Es ist eine ganz besondere Premiere. Erstmalig gibt es für einige Marea-Songs auch Texte. Die werden von Sängerin Hanna Prins vorgetragen. Prins hat unter anderem mit Steve Hackett von Genesis, Fish von Marillion, Jesse Siebenberg von Supertramp und Hermann van Veen zusammengearbeitet.
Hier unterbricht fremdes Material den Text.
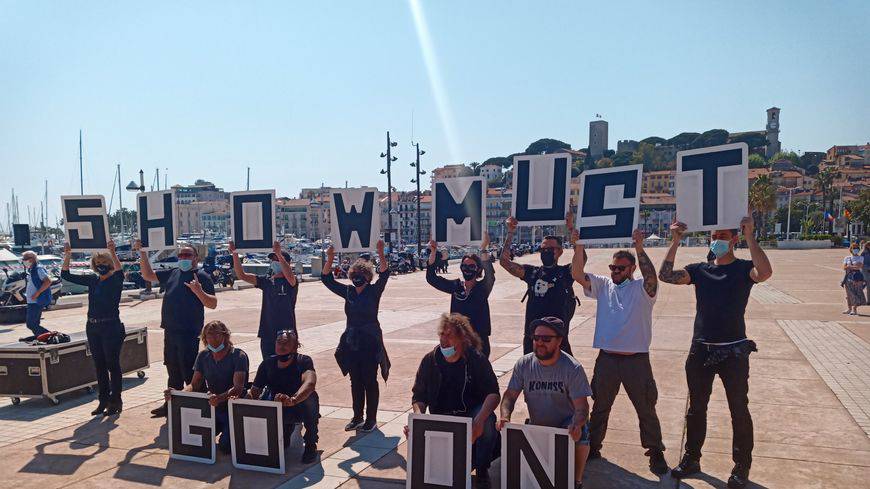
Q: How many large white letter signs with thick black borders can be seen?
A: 12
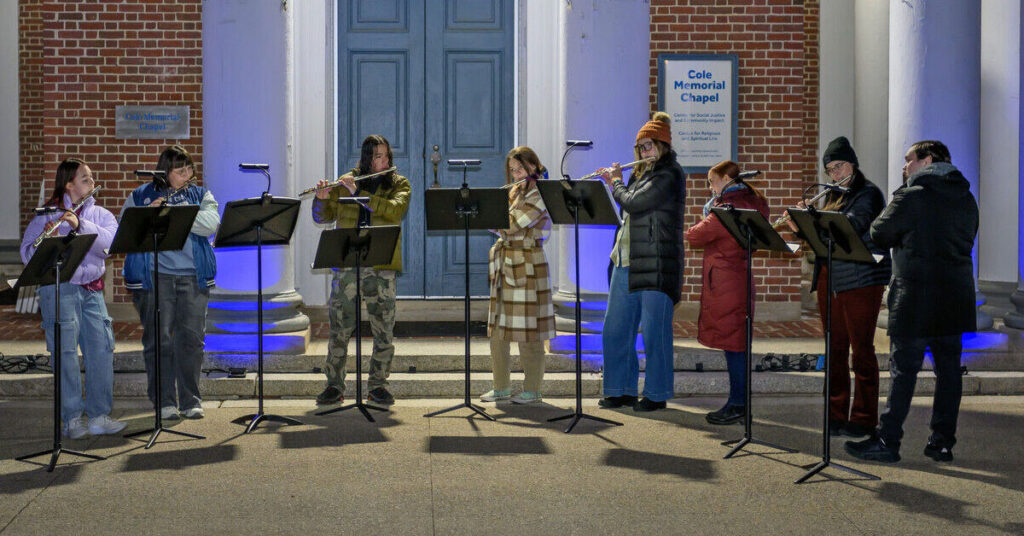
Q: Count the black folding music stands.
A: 8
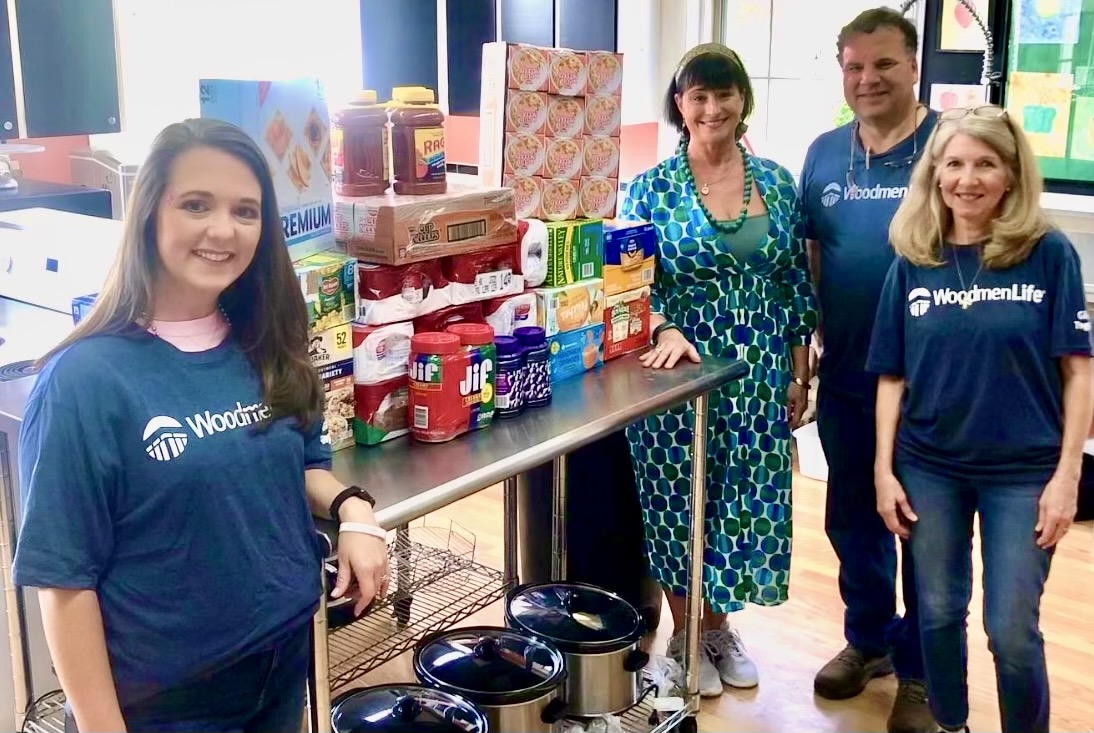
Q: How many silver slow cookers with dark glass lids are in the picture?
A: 3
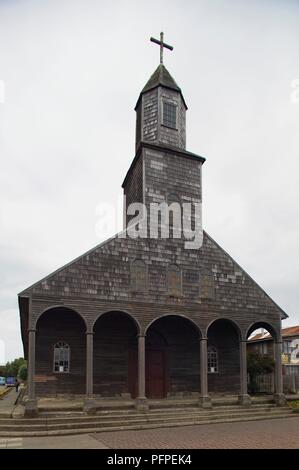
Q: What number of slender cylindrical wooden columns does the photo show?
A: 6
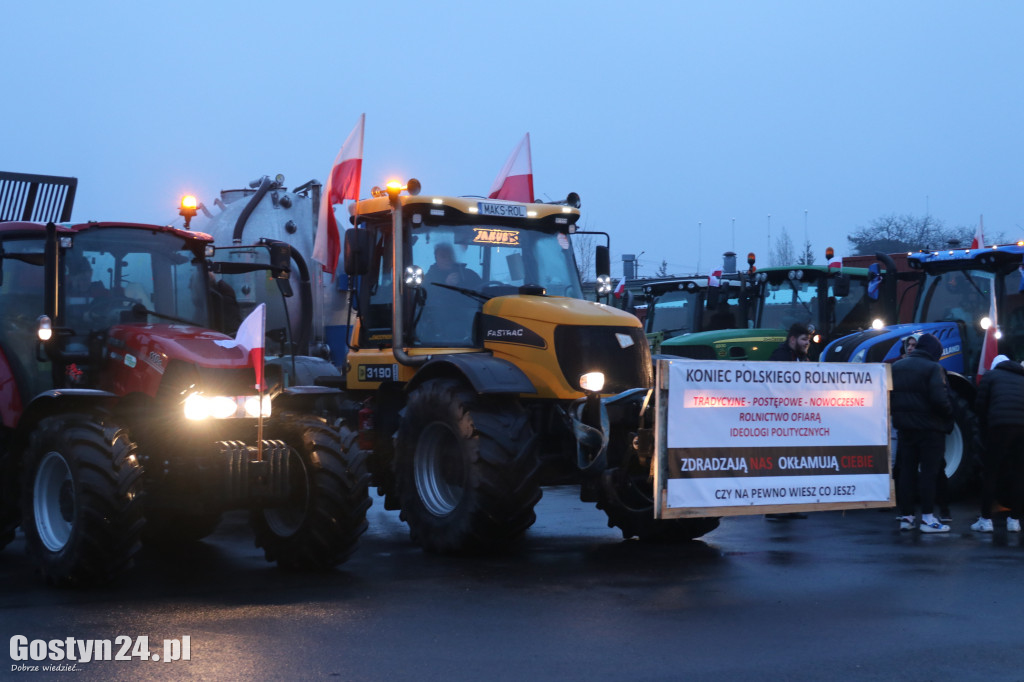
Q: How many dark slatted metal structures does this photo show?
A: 1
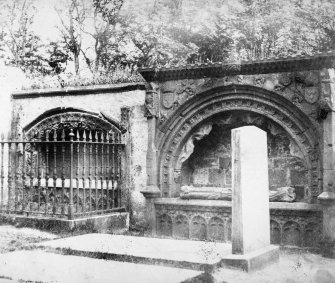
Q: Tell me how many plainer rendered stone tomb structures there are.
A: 1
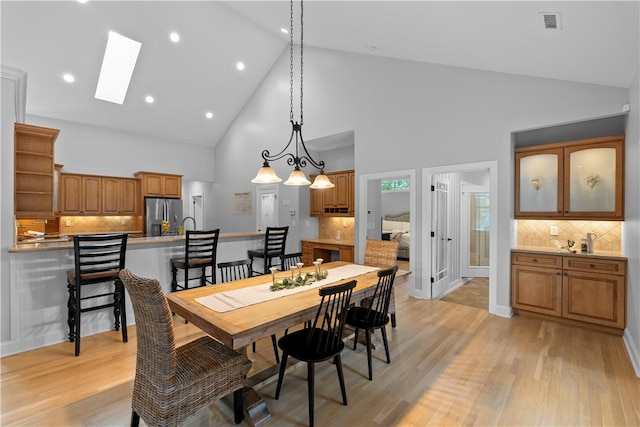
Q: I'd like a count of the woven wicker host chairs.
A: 2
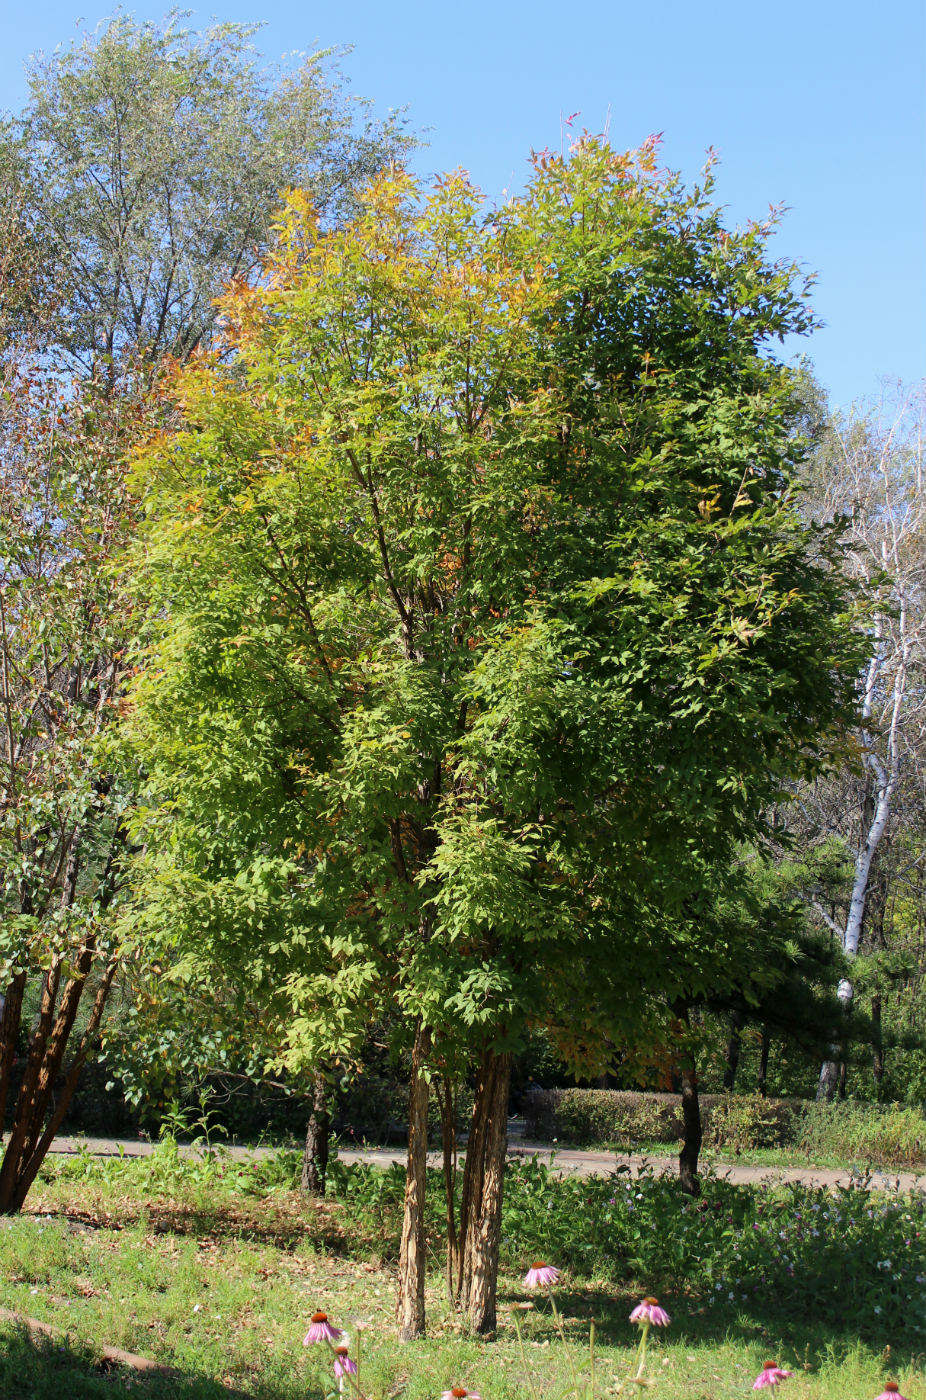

Die Band Marea wird mit den festen Mitgliedern, dem Steinwolke-Frontmann Konrad Haas, mit Noah-Studio-Chef und Bassist Jens Bernewitz, dem Perkussionisten Hilko Schomerus, der schon mit Randy Crawford und Phil Collins gespielt hat, und Wolfgang Stute auftreten. Außerdem stößt als besonderer Gast Gitarrist Jens Kramer hinzu, bekannt auch durch die Bands Steinwolke, Der wahre Carlos und als Gastspieler „Prof. Dr. Dr. Smøre Brød“ bei der Band Los Tumpolòs.
„Musik ist mein Motor“, sagt Stute. Mit Marea meldet er sich nun zurück von seinem ganz besonderen Kampf. Und will so seine Freude darüber weitergeben. Weil es das Leben wert ist.